[[ Given data open ]]
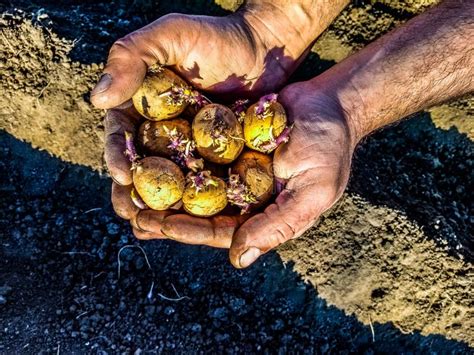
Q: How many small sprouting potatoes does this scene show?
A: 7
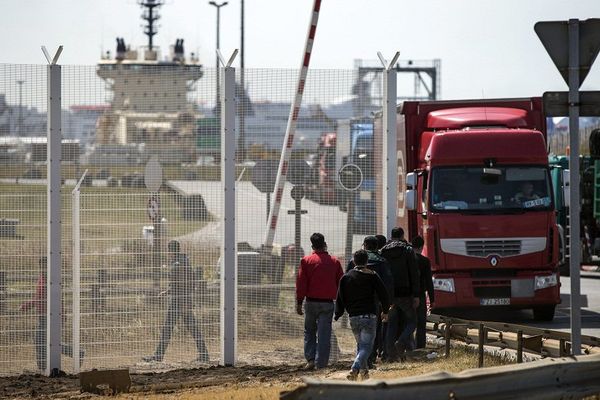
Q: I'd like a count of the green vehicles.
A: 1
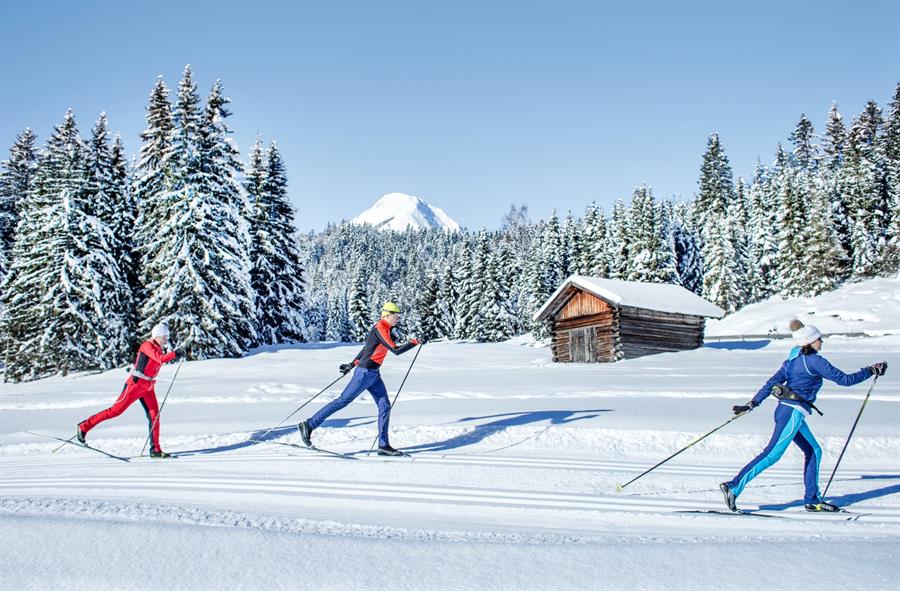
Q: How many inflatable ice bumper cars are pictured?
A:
[[ Given data closed ]]
▸ **Task goal**: The lines to show are those in the data above that include "many".

▸ **Answer space**:
Q: How many small sprouting potatoes does this scene show?
Q: How many inflatable ice bumper cars are pictured?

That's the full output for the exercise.